[Item enumeration data]
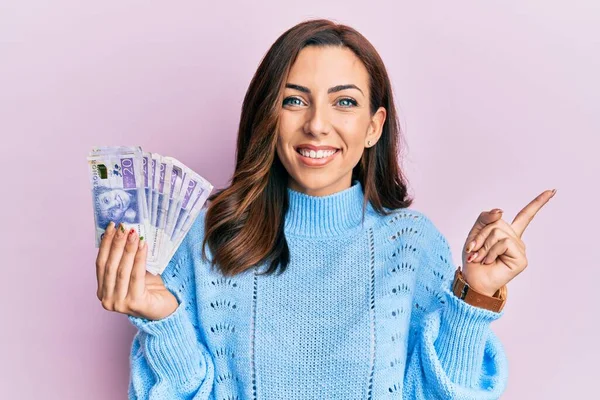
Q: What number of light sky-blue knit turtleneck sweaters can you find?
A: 1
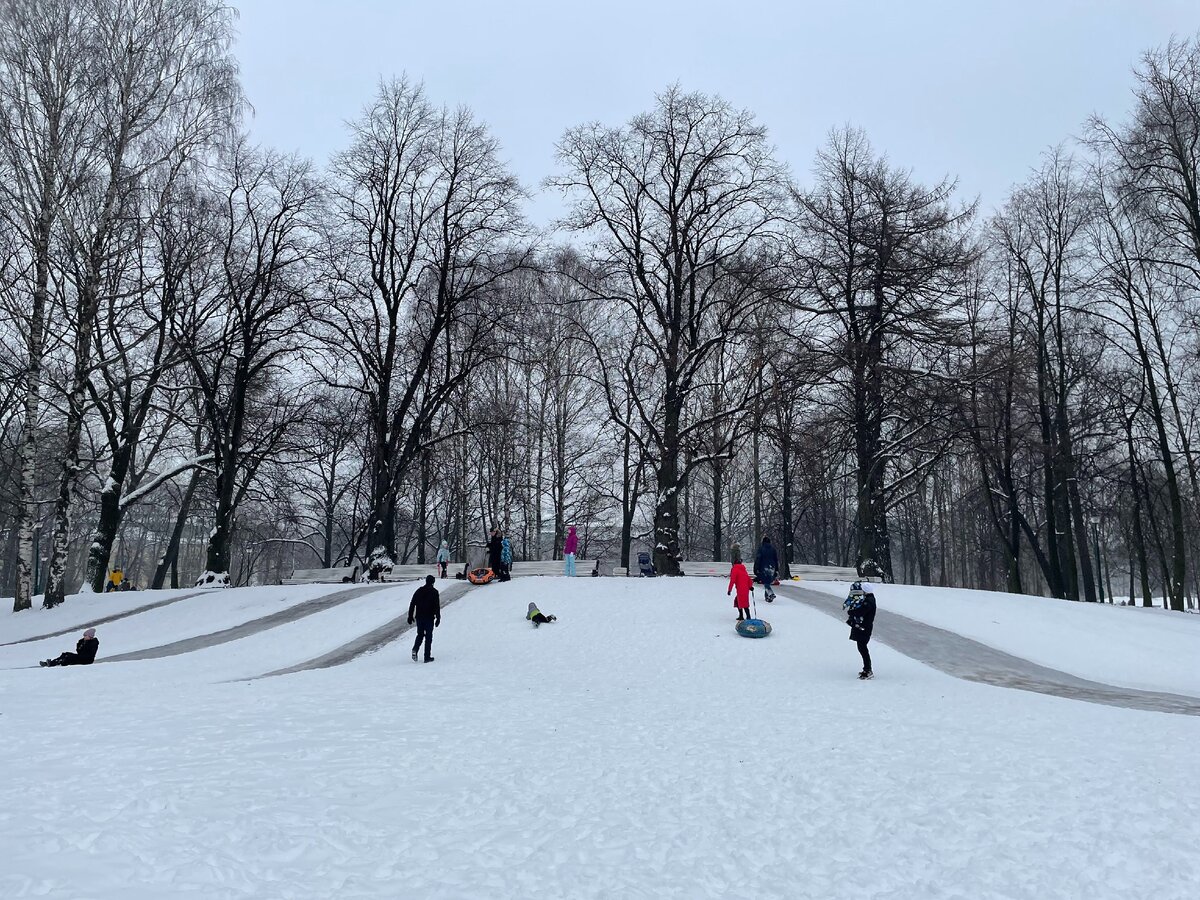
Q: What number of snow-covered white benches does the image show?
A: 5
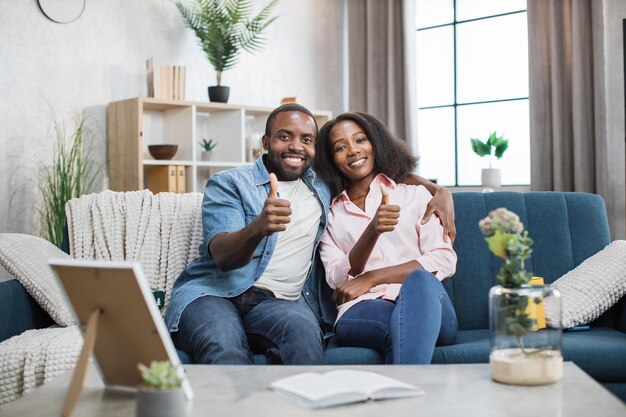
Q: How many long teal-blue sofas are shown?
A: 1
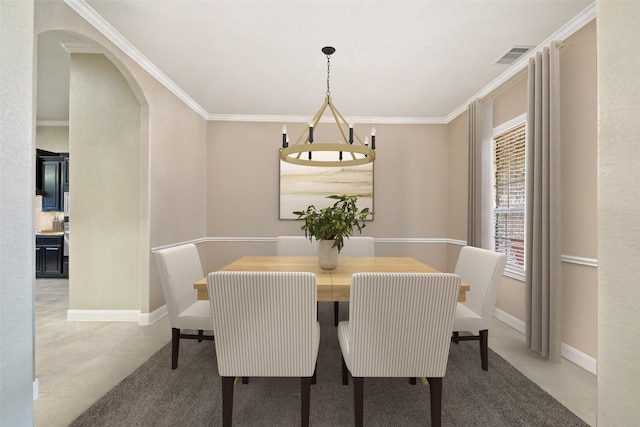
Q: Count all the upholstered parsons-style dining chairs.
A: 6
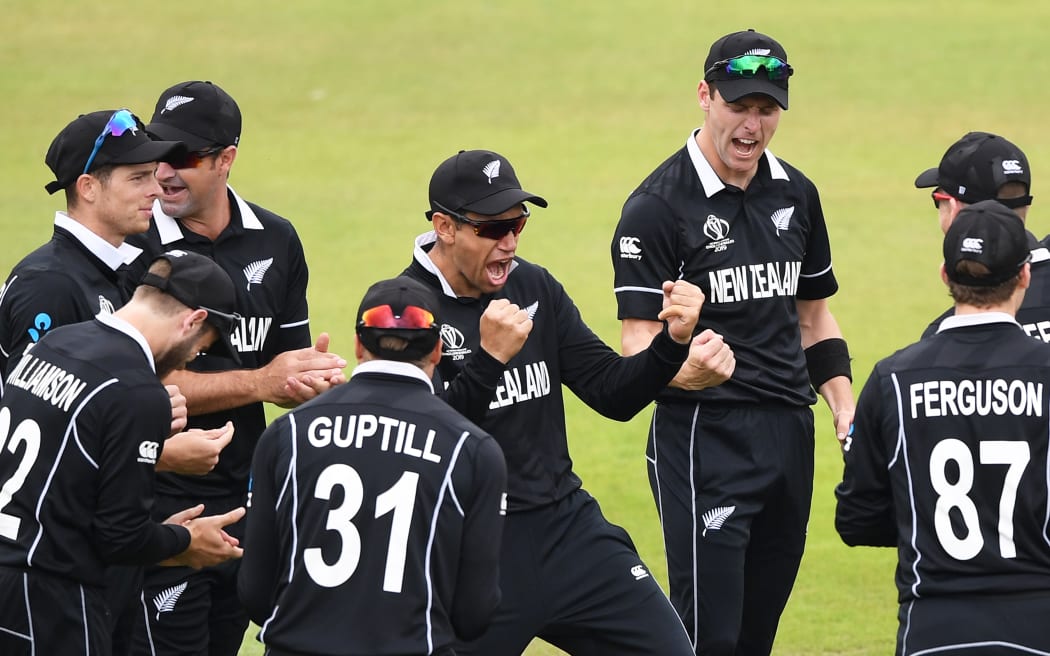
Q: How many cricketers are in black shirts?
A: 8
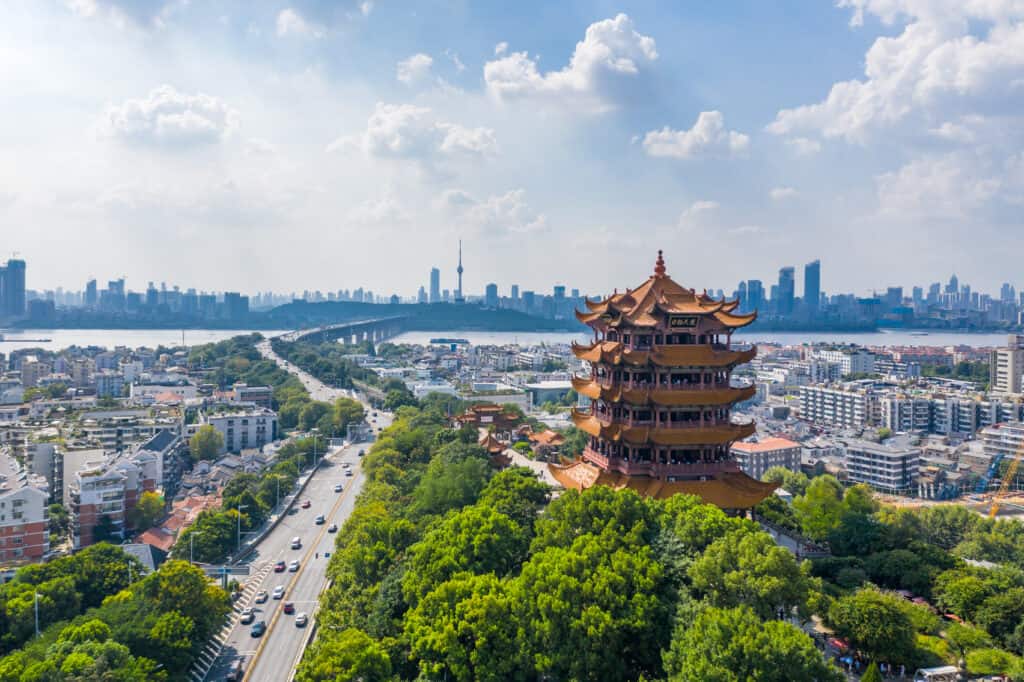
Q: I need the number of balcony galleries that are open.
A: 4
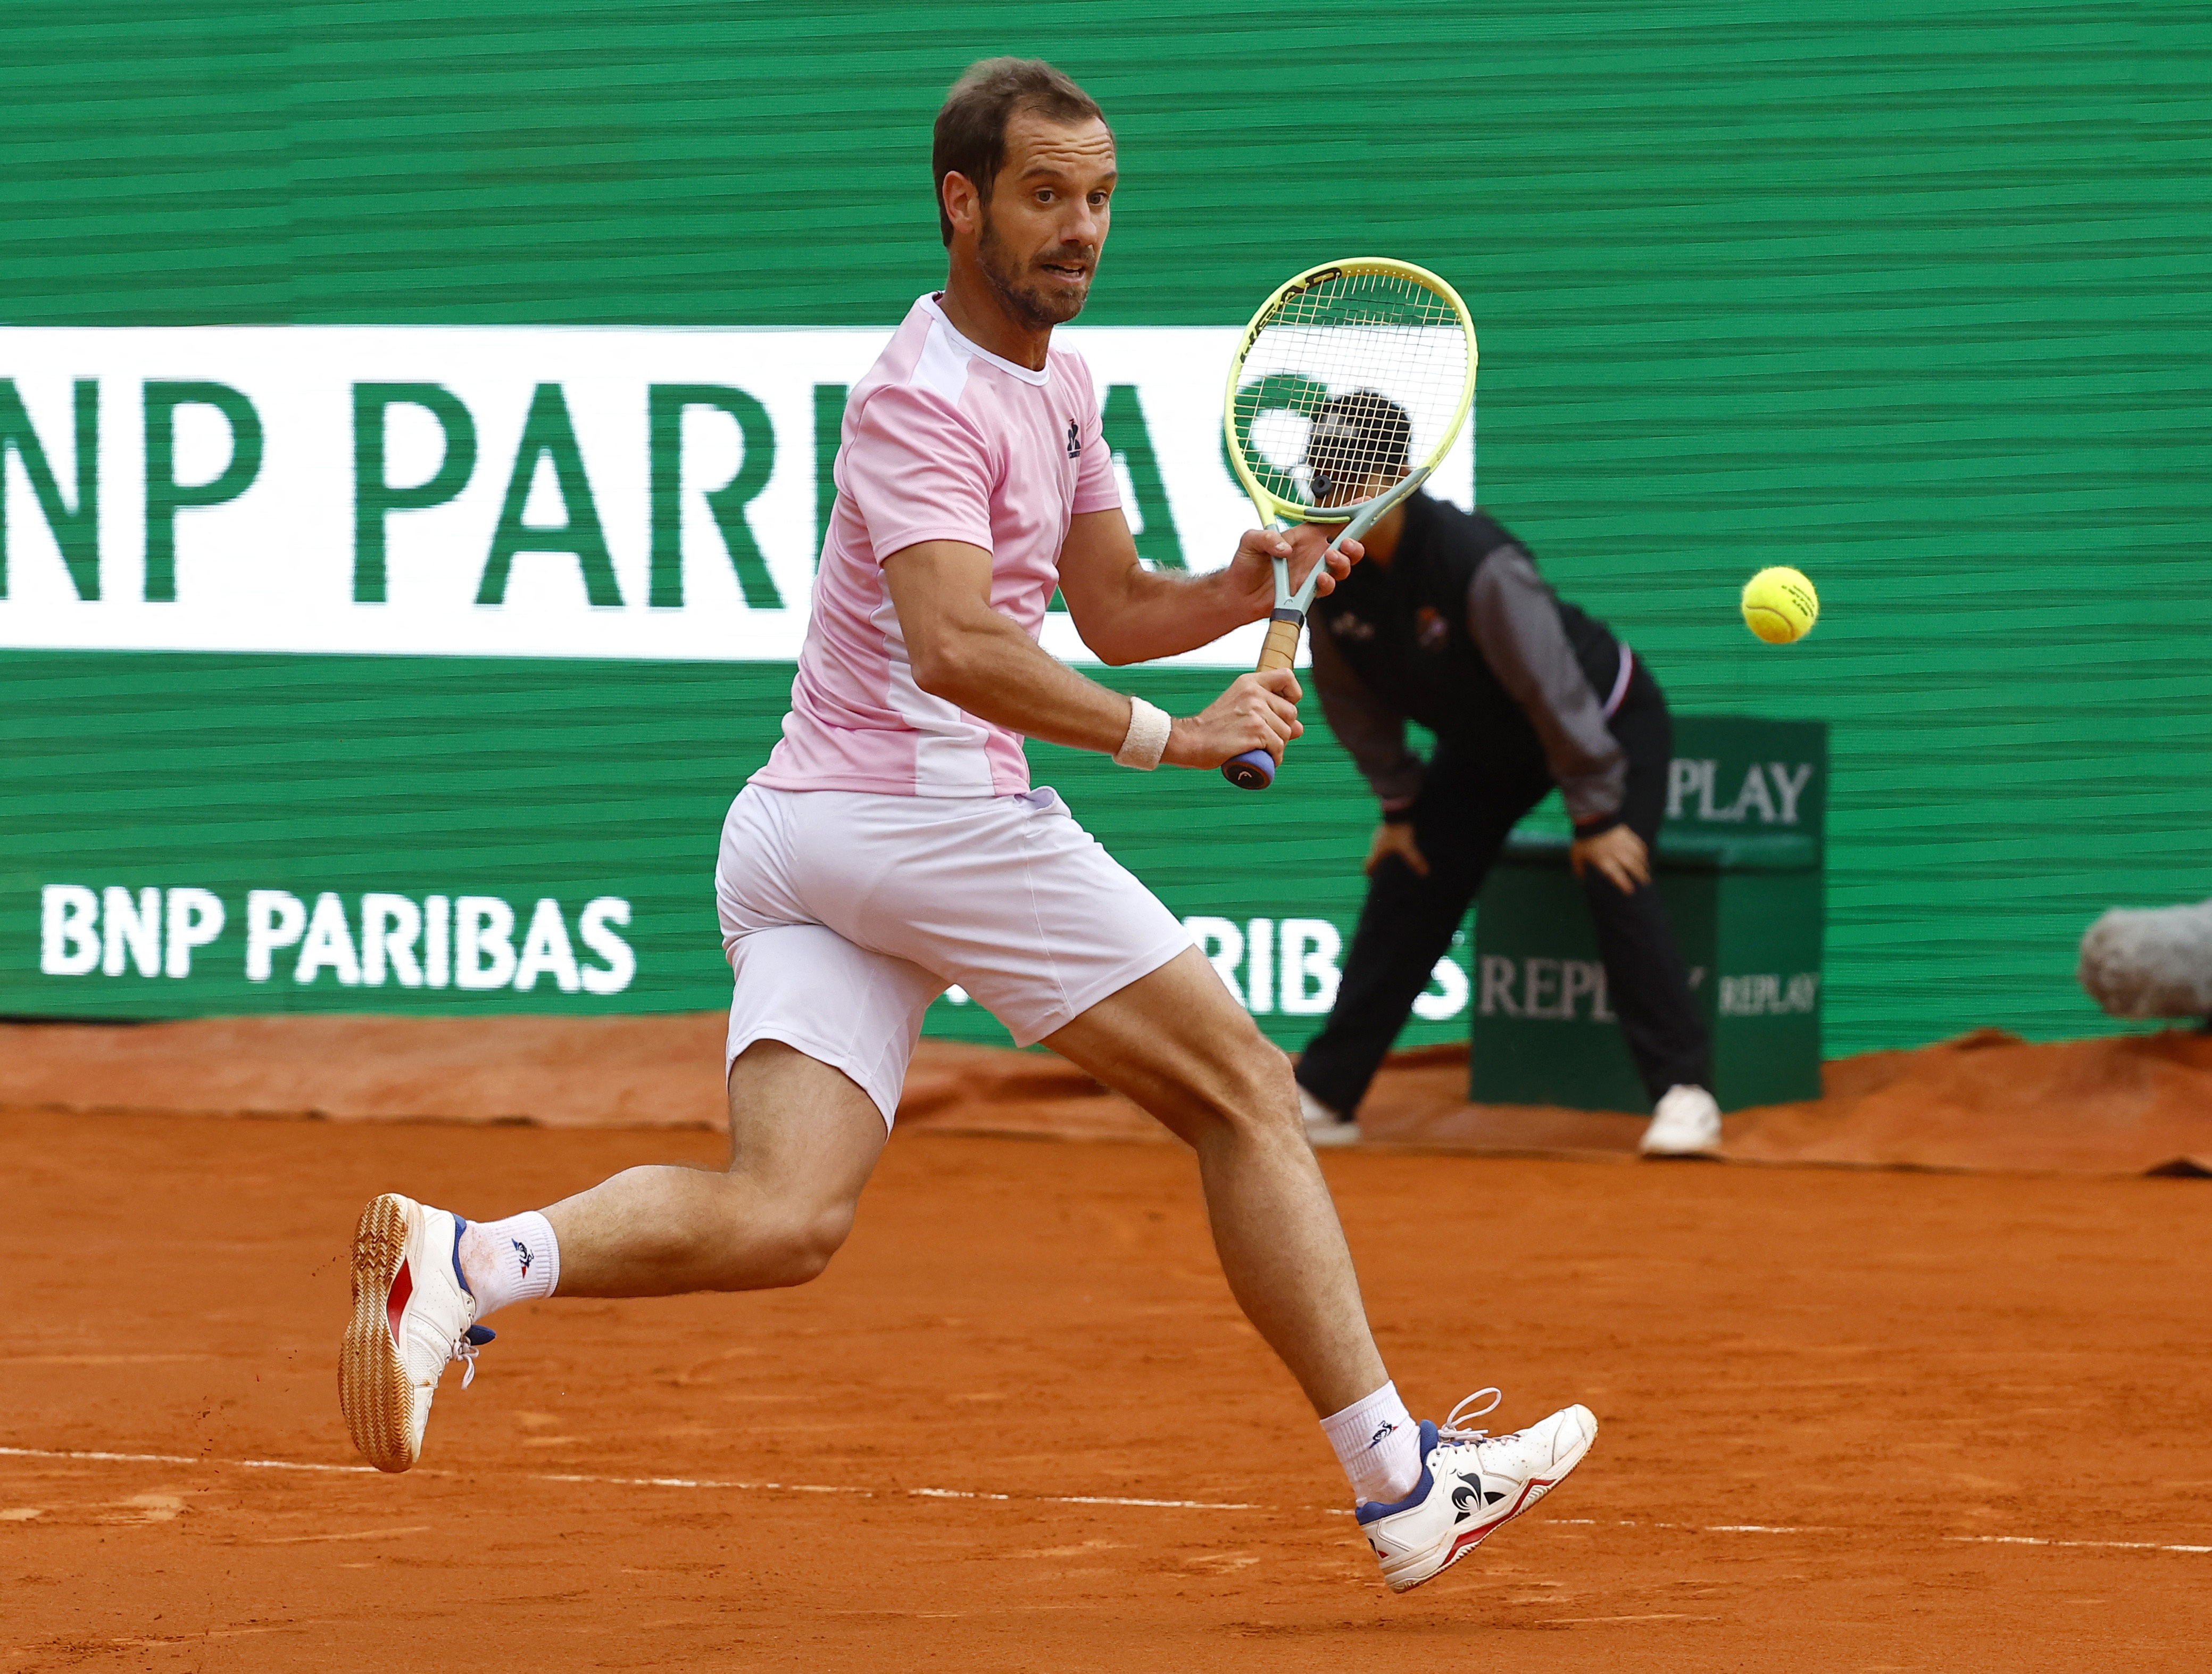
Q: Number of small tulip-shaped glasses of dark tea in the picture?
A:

* _TASK REQUIREMENTS_
Which of the lines above include the string "What"? Pick them out and copy them.

* _RESPONSE BOX_
Q: What number of light sky-blue knit turtleneck sweaters can you find?
Q: What number of snow-covered white benches does the image show?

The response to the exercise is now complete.